From Portland, Oregon, USA:

My 6 year old son who is solidly in his honeymoon stage. Is there any research for those in the honeymoon stage in regard to their islets? Since in that stage the pancreas is producing its own insulin, and there must be some healthy islets left, can't those healthy ones be cloned for future transplantation so the body won't reject them?

Answer:

The possibility of prolonging the honeymoon period has been the subject of intense research over the last decade or so. There have been trials of a variety of compounds that were successful in averting diabetes in the NOD mouse, cortisone, BCG vaccine and nicotinamide to name just three. None of these were successful in a series of properly conducted trials. For a time a drug called cyclosporine looked very promising and was much in favour in Europe, especially in France; but it turned out that after two years it had the potential to damage the kidneys.

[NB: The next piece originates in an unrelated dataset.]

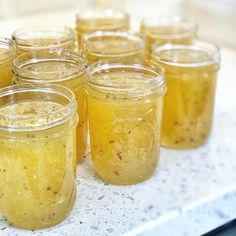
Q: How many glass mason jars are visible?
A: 9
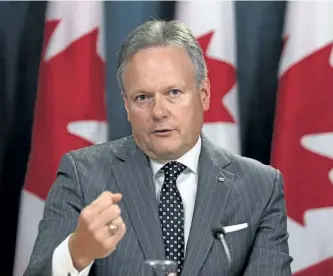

The emphasis at this stage is on screening first degree relatives of people with Type 1 Diabetes to find those who have certain antibodies that indicate that they are at high risk for clinical diabetes. Trials still have a long way to go; but preliminary reports indicate oral nicotinamide may have some effect and that either oral or small doses of subcutaneous insulin may also be of value. All this of course is at a stage before the honeymoon period.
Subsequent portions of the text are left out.